Ora i nostri volti erano vicinissimi. Aveva un odore buonissimo, fresco e dolce. I nostri sguardi rimasero incatenati e dopo pochi secondi lei, arrossendo, si allontanò.

Ancora ghignando le sedetti accanto.

“Cosa diavolo vuoi Gerard?”

Non le risposi subito così tornò a disegnare. Guardavo la sua mano che decisa si muoveva sul foglio. Era brava, molto brava.

“Ho voglia di fare una passeggiata”

“E come mai sei ancora qui?”

La guardai accigliato “Sei troppo scortese e scorbutica per essere così carina!”

“Indovina un po’ di chi è la colpa?” replicò acida

 

Continuavo a guardarla. Era bella. Anche quando era arrabbiata. E farla innervosire era maledettamente divertente.

“Cos’è … hai bisogno del permesso per uscire dal cancello?”

Io non le avevo ancora detto nulla e continuavo a fissarla.

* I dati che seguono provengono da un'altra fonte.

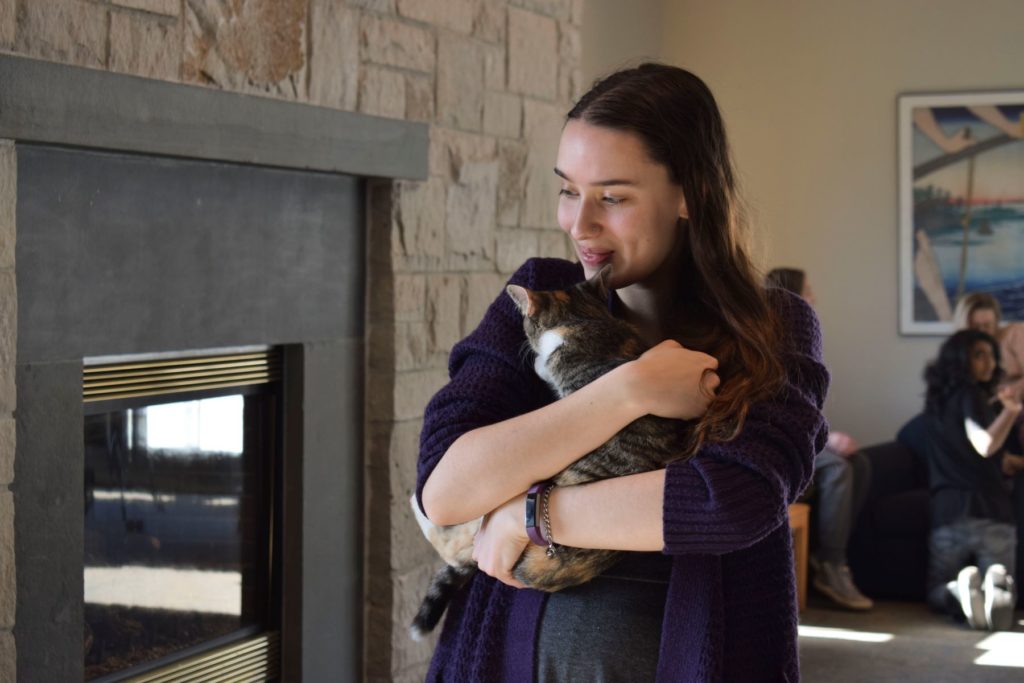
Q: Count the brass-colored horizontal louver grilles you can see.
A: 2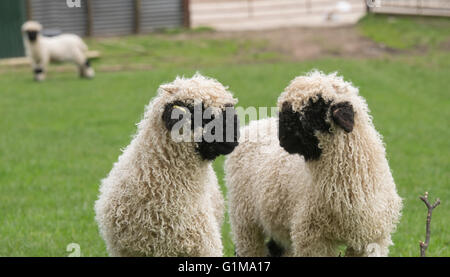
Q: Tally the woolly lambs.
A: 3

 “Va bene. Fai il bravo e ascolta le maestre. Non litigare e non fare a botte con gli alti bambini” aggiunse sempre più sarcastica

Mi stava deridendo e nemmeno tanto velatamente!

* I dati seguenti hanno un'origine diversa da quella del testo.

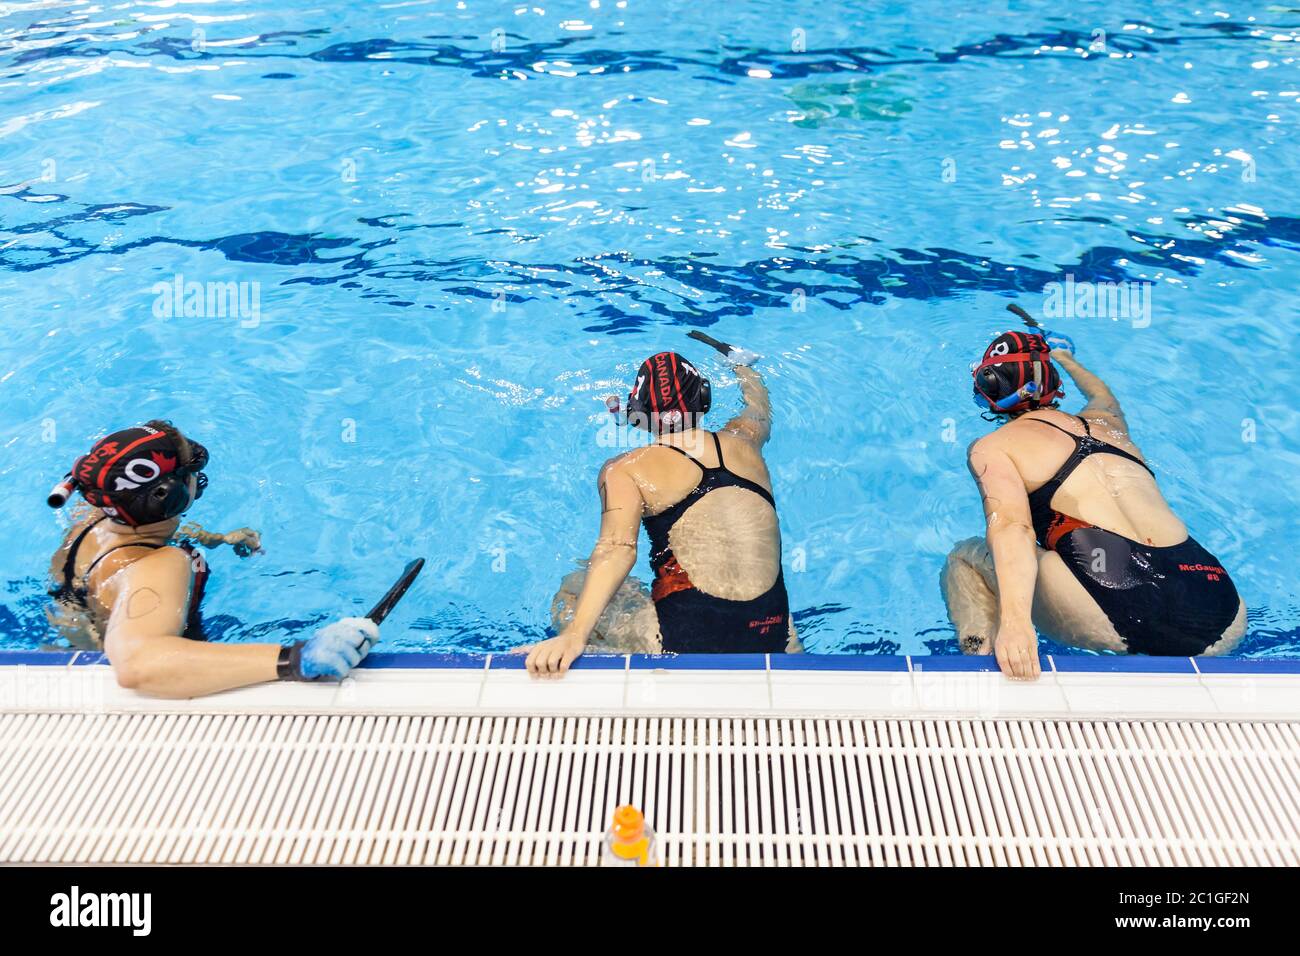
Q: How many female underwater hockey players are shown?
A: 3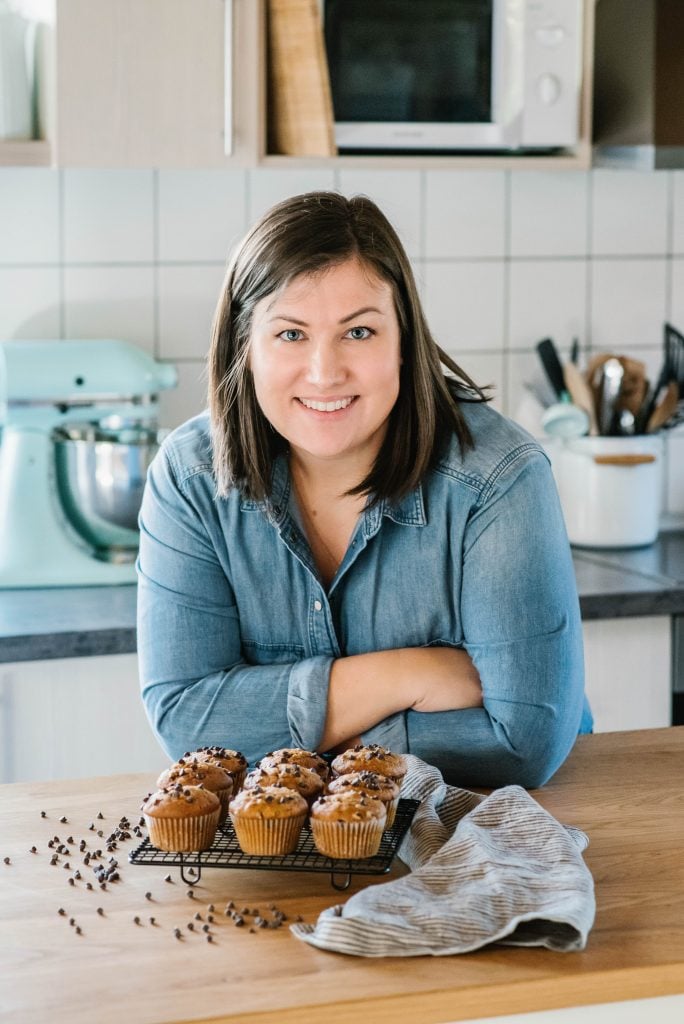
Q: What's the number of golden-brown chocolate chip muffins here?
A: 9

“No, non hai capito. Ho voglia di fare una passeggiata e voglio che tu venga con me”

Lei alzò lo sguardo “Voglio che tu venga con me!” ripeté scimmiottandomi  “Cos’è? Un ordine?”

“Non è un ordine. E’ solo un invito”

“Beh, ora sto disegnando, quindi ho altro da fare. Grazie ma no!”

Aveva un sorrisino furbo sulla faccia. Era stata gentile al contrario di me e forse credeva che le avrei usato la stessa cortesia.

Quanto si sbaglia!!!!

“Sophie, voglio che tu venga con me. In caso contrario continuerò a stare qui e a tormentarti finché non sbaglierai qualcosa. Non vorrai mica rovinare quel bel disegno, vero?”

Mi stavo comportando come uno stronzo e lo sapevo, ma la telefonata di Bob mi aveva fatto infuriare parecchio. Lei mi avrebbe aiutato a pensare ad altro e poi, in verità, volevo la sua compagnia. Volevo conoscerla meglio.

“E’ una minaccia, per caso?” ringhiò a denti stretti

Aveva appoggiato l’album al suo fianco e si era alzata per sovrastarmi. Ora mi guardava dall’alto verso il basso con i pugni sui fianchi. Gli occhi ridotti a due fessure.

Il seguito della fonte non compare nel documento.